DIRECTIONS
Copy each line of the listing that includes "many".

==========

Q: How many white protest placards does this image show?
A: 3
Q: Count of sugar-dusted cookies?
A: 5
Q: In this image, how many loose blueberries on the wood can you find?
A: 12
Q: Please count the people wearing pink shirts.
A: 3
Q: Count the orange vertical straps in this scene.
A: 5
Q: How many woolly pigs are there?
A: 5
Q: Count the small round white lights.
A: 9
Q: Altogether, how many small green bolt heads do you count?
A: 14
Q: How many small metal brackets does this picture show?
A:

==========

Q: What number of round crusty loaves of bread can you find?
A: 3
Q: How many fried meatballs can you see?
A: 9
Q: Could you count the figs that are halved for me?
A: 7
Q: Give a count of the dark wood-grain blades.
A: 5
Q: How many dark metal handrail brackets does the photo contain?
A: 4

==========

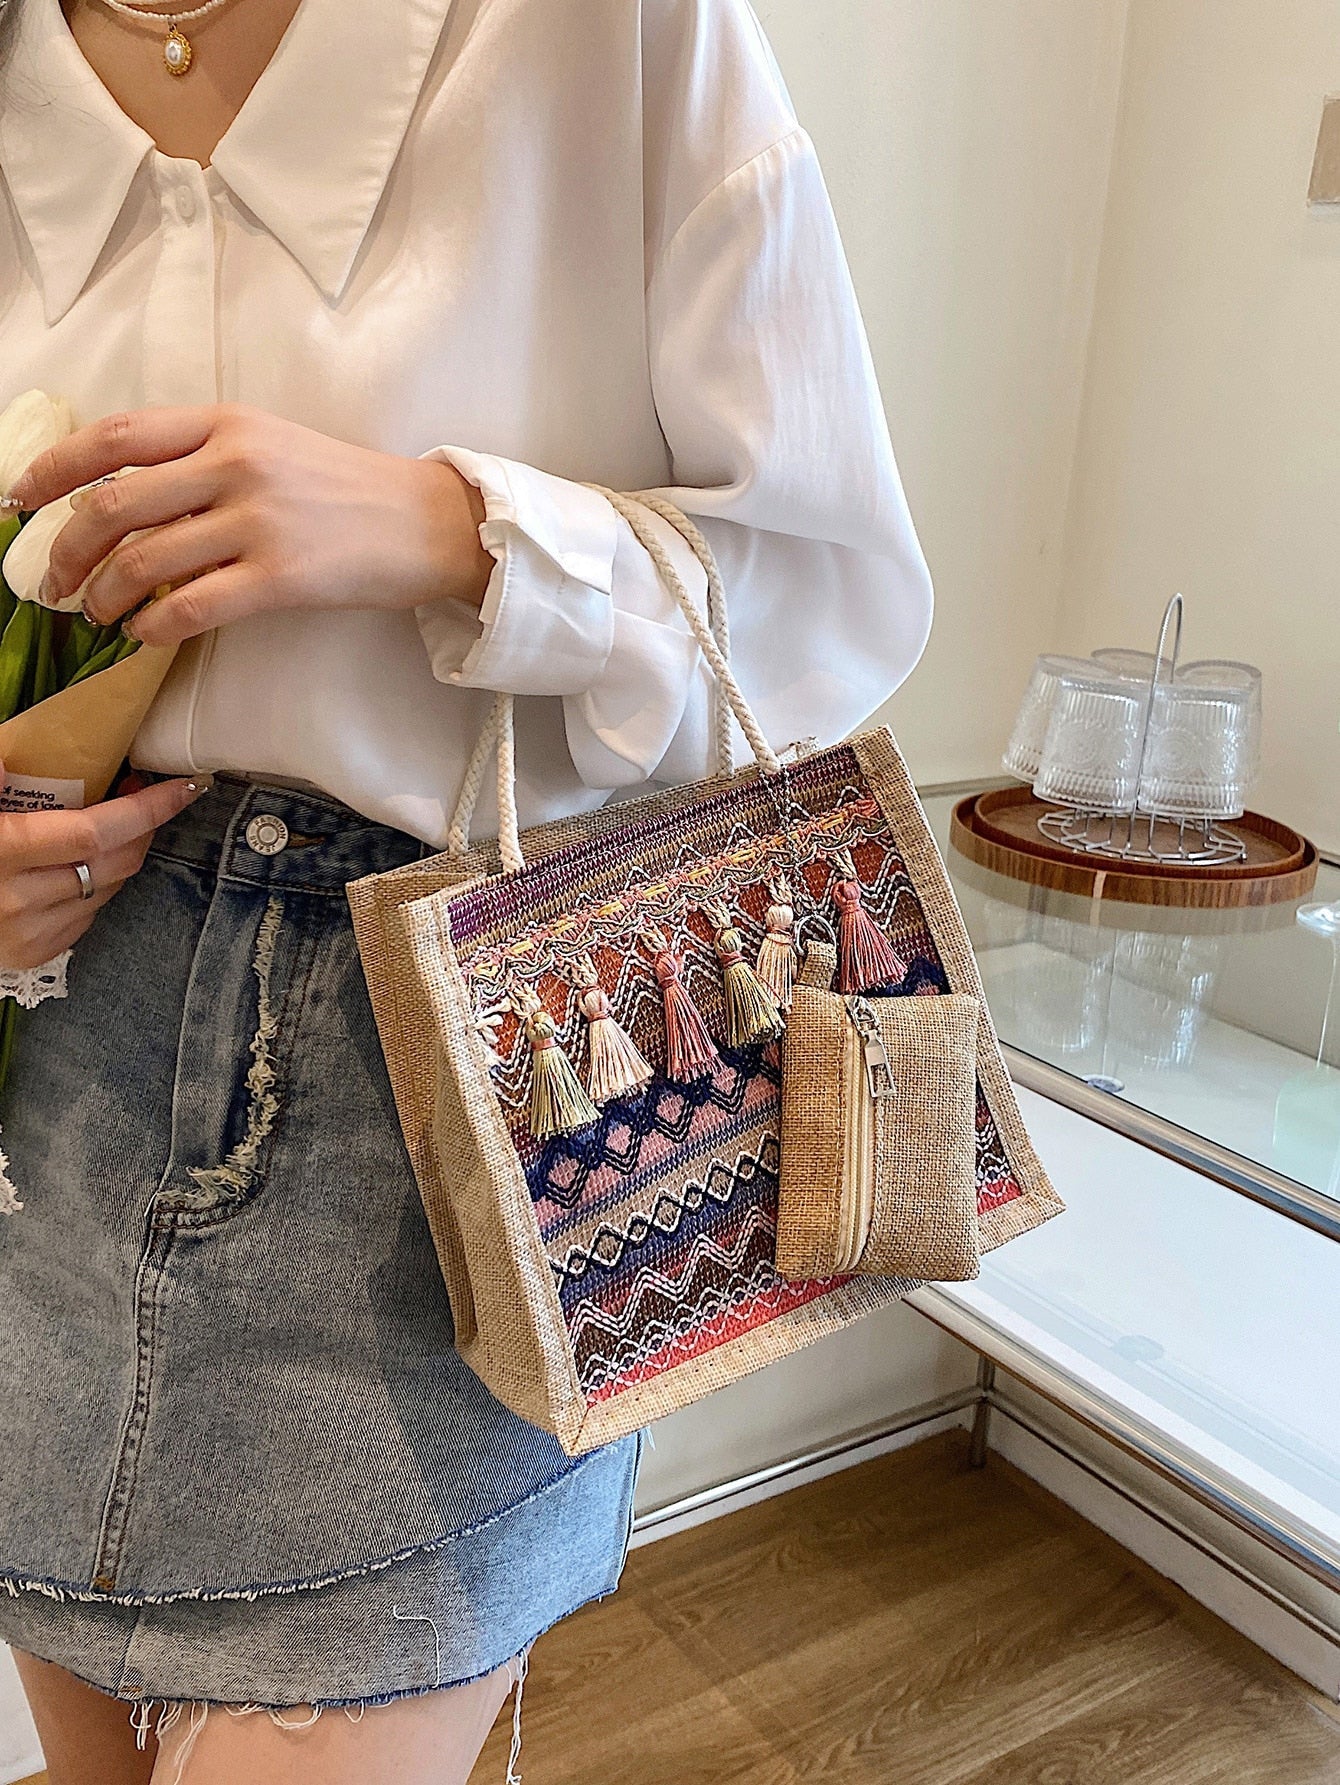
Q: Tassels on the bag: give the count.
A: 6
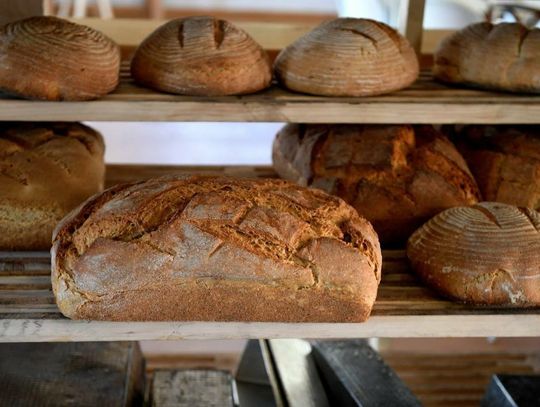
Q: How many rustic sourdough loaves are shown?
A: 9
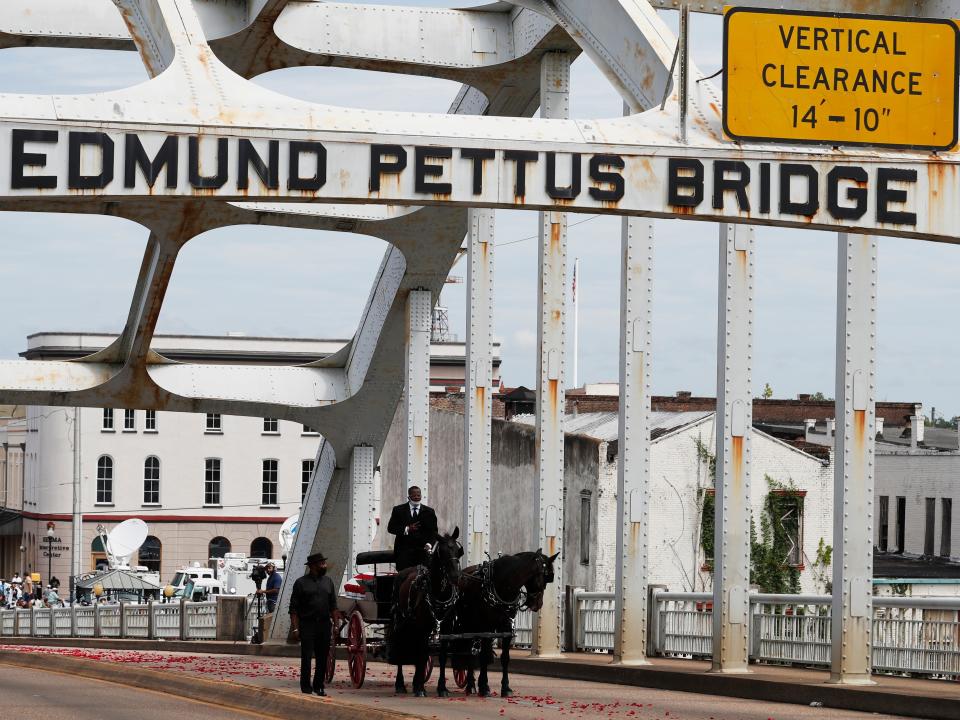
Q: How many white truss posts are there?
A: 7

==========

ANSWER AREA
Q: How many white protest placards does this image show?
Q: In this image, how many loose blueberries on the wood can you find?
Q: How many woolly pigs are there?
Q: Altogether, how many small green bolt heads do you count?
Q: How many small metal brackets does this picture show?
Q: How many fried meatballs can you see?
Q: How many dark metal handrail brackets does the photo contain?
Q: How many rustic sourdough loaves are shown?
Q: How many white truss posts are there?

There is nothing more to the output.